35!

2.7K 223 45
                                    

çok yoğunum.. bölümler aksayabilir ancak zaten yakında final yapacağım.

"yalan söylüyorsun."

yüzü saçlarının arasına gömülü, titrek nefesleri ensesinde sıcak, biraz daha yakın olmak istiyordu onaz yalnızca birazcık daha yakın. nefesinin tadını almak istiyordu, şarap kokan nefesinden dilindeki karıncalanmaları katlamak istiyordu, sarhoş olmak istiyordu, yalnızca birazcık daha. dudaklarına bakarken tekrar tekrar sarhoş olmak istiyordu. "en çok da neyi seviyorum biliyor musun?"

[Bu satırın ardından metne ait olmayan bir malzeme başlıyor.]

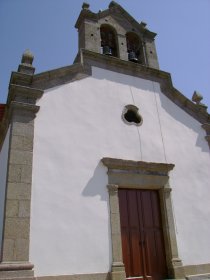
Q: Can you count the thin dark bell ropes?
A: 2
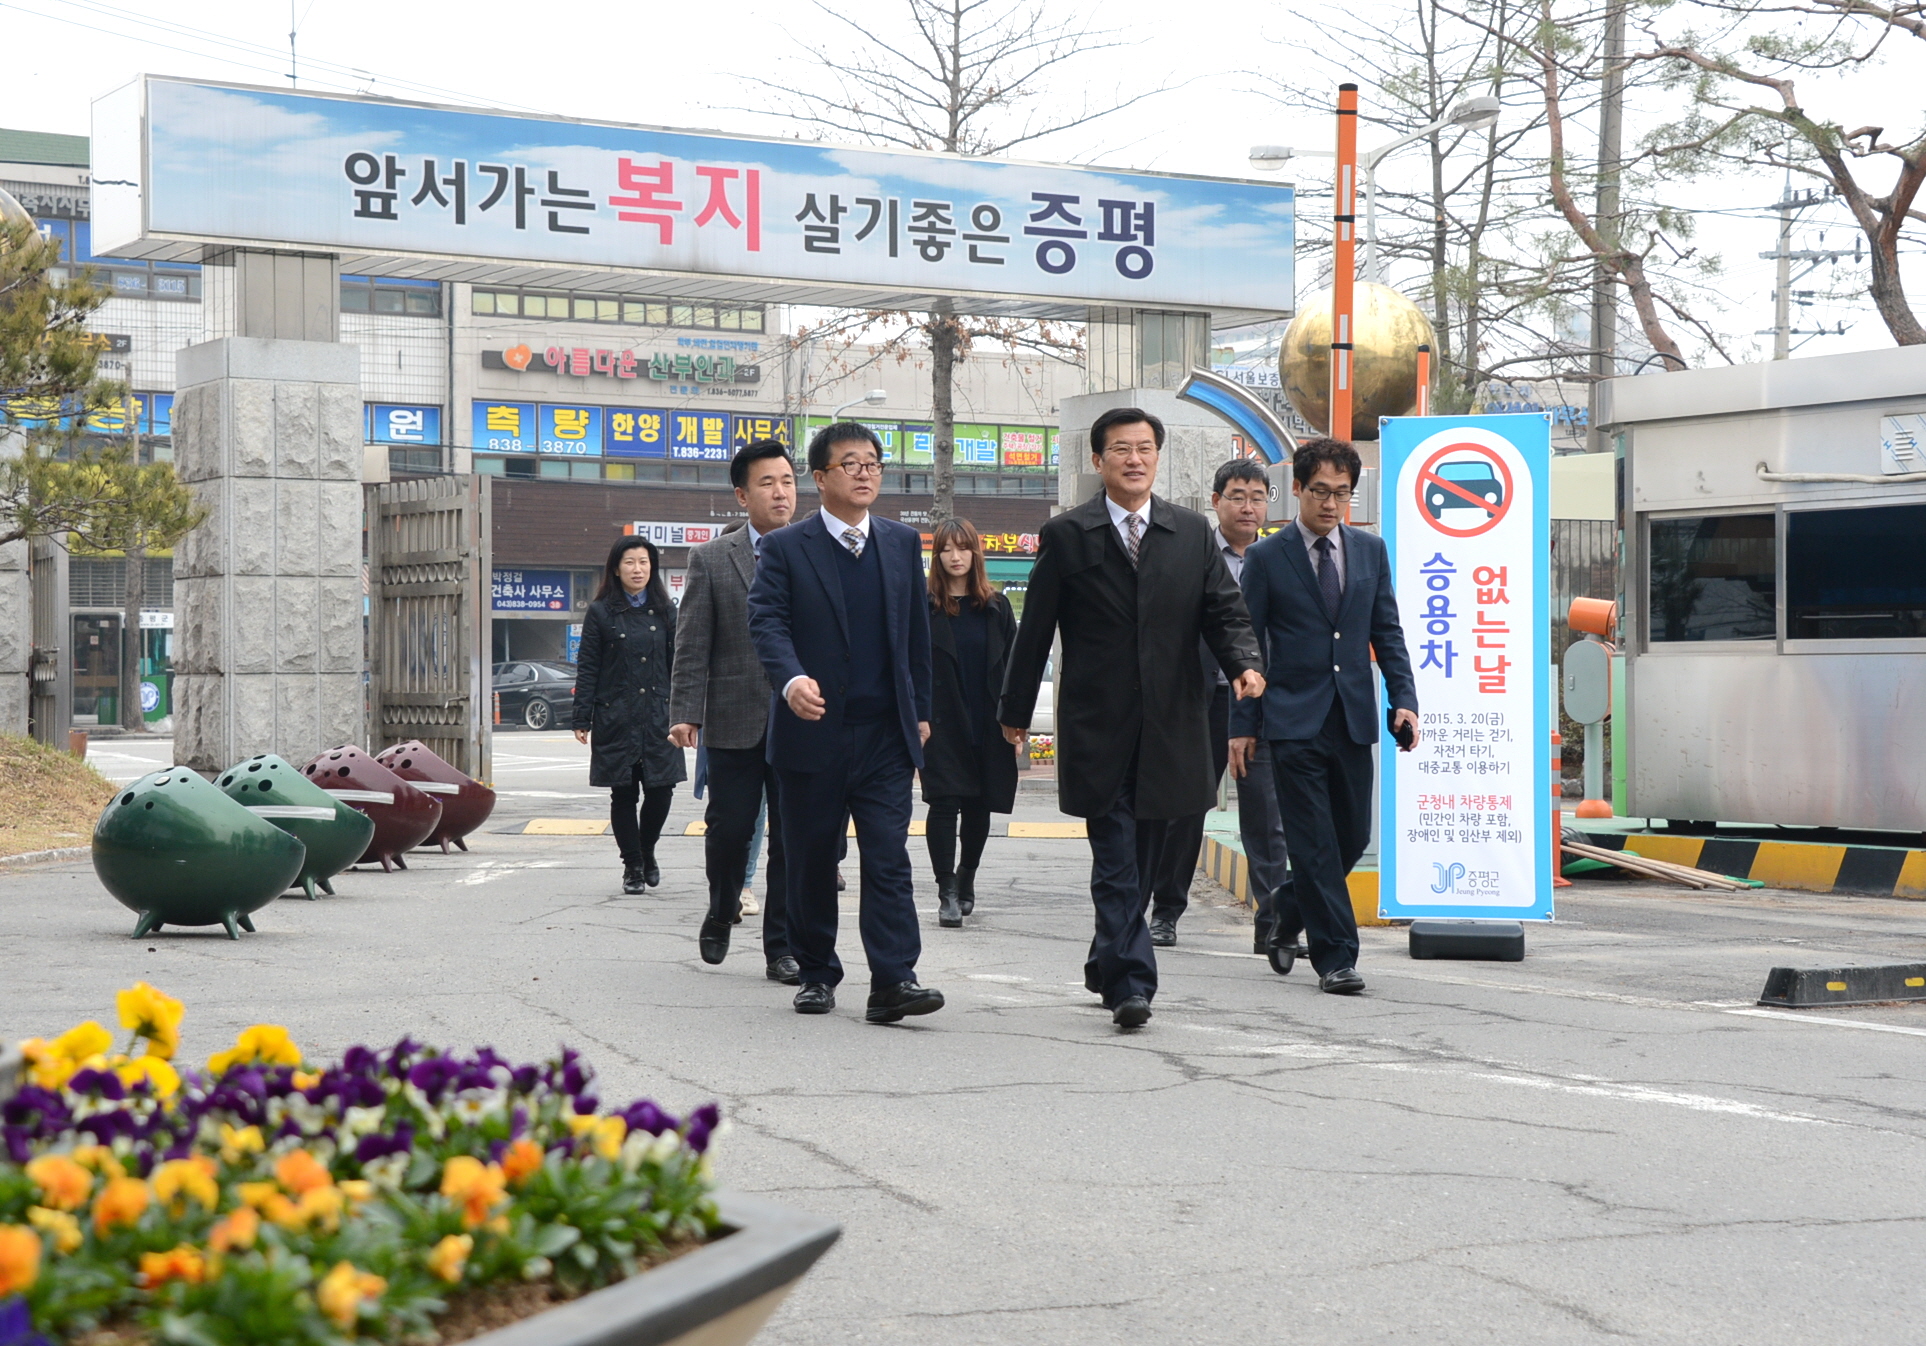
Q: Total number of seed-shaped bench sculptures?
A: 4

aynı yatakta, aynı sıcakta, aynı odada otururken, en çok da aynı anın içine sıkışmış öylece bakarken seviyordu tişörtünün içine kıvrılıp beli üzerinde gezinen soğuk ellerini, ürpermeyi en çok böyleyken seviyordu. en çok da aynı ranzaya sıkışmış dip dibe, üst üste uzanırken seviyordu parmaklarını, dudaklarında asılı kalan, boynunda hayali çizgiler çizip en sonunda yine kirpiklerinde duraklayan ellerini en çok böyle belini kavramışken seviyordu.

"tek başımızayken yalnızca bana bakıyorsun."

dudaklarına kayan gözlerini en çok böylr anlarda seviyordu, yatak başına sırtı yaslı olan o olsa bile birdenbire üzerine tırmanışını en çok böyleyken seviyordu, alaycı sırıtışını. "öyle mi yapıyorum?" kontrolü almayı en çok böyle anlarda seviyordu, kendini tamamen ona bırakmayı da. hangisini tercih ettiği veya edeceği değildi önemli olan, bu bir yarış değildi. sadecr birazcık daha sıcak, birazcık daha bütün olma çabası.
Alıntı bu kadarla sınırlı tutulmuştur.